Unfortunately I spent the full day working on this and beat you to the punch by about an hour, but anyways I appreciate the help.

I have started a new thread to discuss the implications of system modification and hope that you will follow me there Implications of customized system firmware - Photon

Hi @BDub .

I can neither find this particular path in your this post in the github repository nor system_network.cpp.

I did a clone of spark/firmware and did a find on the top level for this file with no luck.

Am I missing something?

@armystic, did you clone the “develop” branch of the firmware repo? Cloning the main branch will not get you the code you need. :smile:

Hi @armystic

There are two sets of branches right now in the spark/firmware repo that are in use, the older set of branches for the core and a new set used for Photon. Eventually these will merge.

The new branches have a very different set of files from the old branches so it makes a big difference which branch you pull! The branch “develop” is where all the new stuff for Photon (and eventually for Core) is going.

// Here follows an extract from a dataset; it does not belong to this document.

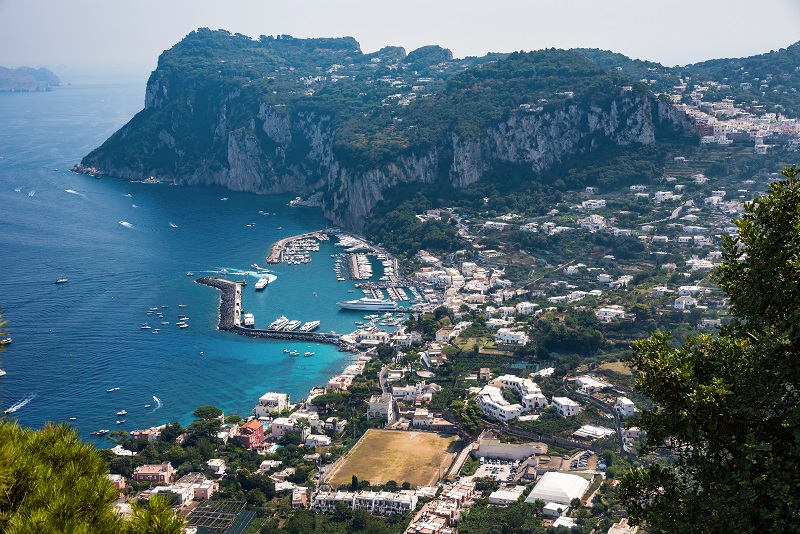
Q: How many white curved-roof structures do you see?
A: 1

Thank you Legends, @peekay123 and @bko for your lightening fast replies. Indeed when I cloned the develop branch a whole new world opened up!

While we are at it, I have been trying to figure out how to put the firmware on a shiny P1 fresh from the fab (assuming I do my own fab with no pre-loaded f/w). I notice on the P1 datasheet it mentions FreeRTOS.

I presume I would need to toolchain cross-compile the FreeRTOS, load the P1-specific firmware onto it and make an image which the bootloader then loads and hopefully gets the P1 up and running. Is this procedure documented in detail? In specific I am wonderfing about the freeRTOS bits.

@armystic, FreeRTOS is used as part of the Broadcom WICED code and is entirely managed (compiled, linked, etc) by the make facility in the develop branch. You will most likely need a JTAG adaptor to get the initial image on the P1, including the bootloader. Perhaps @BDub can give you pointers on getting a blank P1 up and running. :smile:

Thanks @peekay123 for the hints. @BDub any pointers. In specific, is this process documented?

Hi @peekay123, have you released the new timer library for Photons?

I am interested in using an interrupt to switch WiFi.listen() off after a period time so that I can run code “offline” (i.e. without connecting to WiFi) if the device doesn’t receive credentials after a set amount of time.

@LeoW if you are building locally, let me know. There are now system events that are published during listen (kind of like a callback) so your application can take action during listening mode, such as implementing a timeout.

Hi @mdma! We’re building locally on the develop branch with firmware 0.4.3. However, the new “latest” branch breaks on compile with a bunch of errors.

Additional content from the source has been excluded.